What is the issue of select() using so much CPU power?

user180574 picture user180574 · Nov 2, 2013 · Viewed 7k times · Source

I am writing a network communication program using non-blocking sockets (C/C++) and select. The program is pretty big, so I cannot upload source code. In a very aggressive testing session, I use testing code to open and close both TCP and UDP frequently. It always ends up that one end does not respond and has CPU usage over 98 or 99%. Then I use gdb to attach. "bt" shows the following:

0x00007f1b71b59ac3 in __select_nocancel () at ../sysdeps/unix/syscall-template.S:82
82  ../sysdeps/unix/syscall-template.S: No such file or directory.
    in ../sysdeps/unix/syscall-template.S

What type of error could it be?

$ uname -a
Linux kiosk2 2.6.32-34-generic #77-Ubuntu SMP Tue Sep 13 19:39:17 UTC 2011 x86_64 GNU/Linux

Answer

Jeremy Friesner picture Jeremy Friesner · Nov 2, 2013

It's impossible to say without looking at the code, but often when a select-based loop starts spinning at ~100% CPU usage, it's because one or more of the sockets you told select() to watch are ready-for-read (and/or ready-for-write) so that select() returns right away instead of blocking... but then the code neglects to actually recv() (or send()) any data on that socket.

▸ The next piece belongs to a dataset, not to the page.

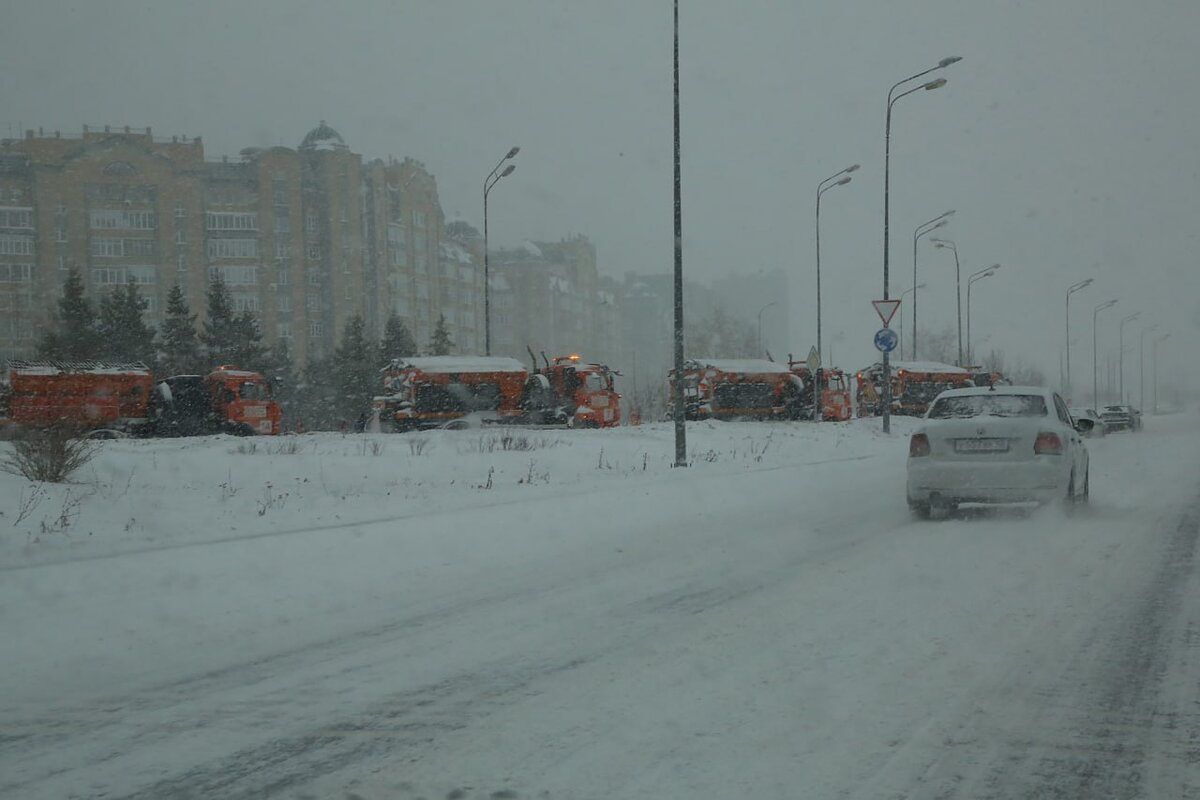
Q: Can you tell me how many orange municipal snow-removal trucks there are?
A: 4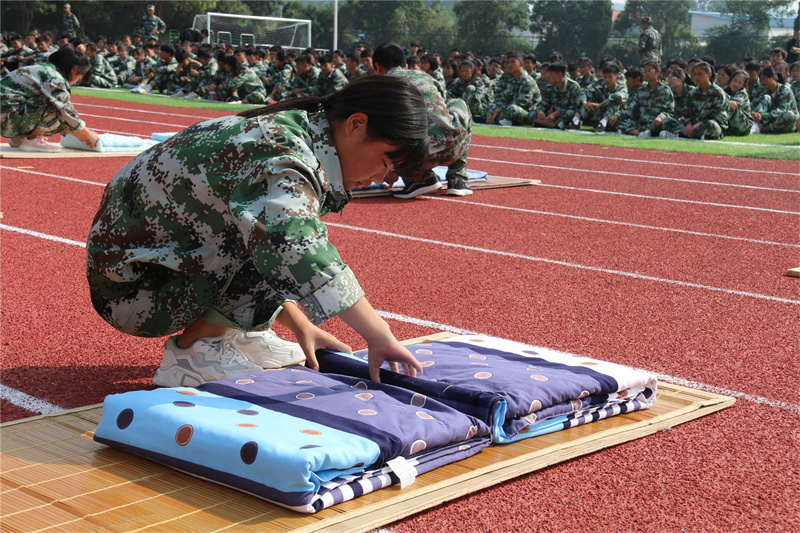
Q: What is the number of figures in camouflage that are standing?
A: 3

After failing to read/write anything, your event loop would try to go back to sleep by calling select() again, but of course the socket's data (or buffer space, in the ready-for-write case) is still there waiting to be handled, so select() returns immediately again, the buggy code neglects to do the read (or write()) again, and around and around we go at top speed :)

Another possibility would be that you are passing in a timeout value to select() that is either zero or near-zero, causing select() to return very quickly even when no sockets are ready-for-anything... that often happens when people forget to re-initialize the timeval struct before each call to select(). You need to re-initialize the timeval struct each time because some implementations of select() will modify it before returning.

My suggestion is to put some printf's (or your favorite equivalent) immediately before and immediately after your call to select(), and watch that output as you reproduce the fault. That will show you whether the spinning is happening inside of a single call to select(), or if something is causing select() to return immediately over and over again.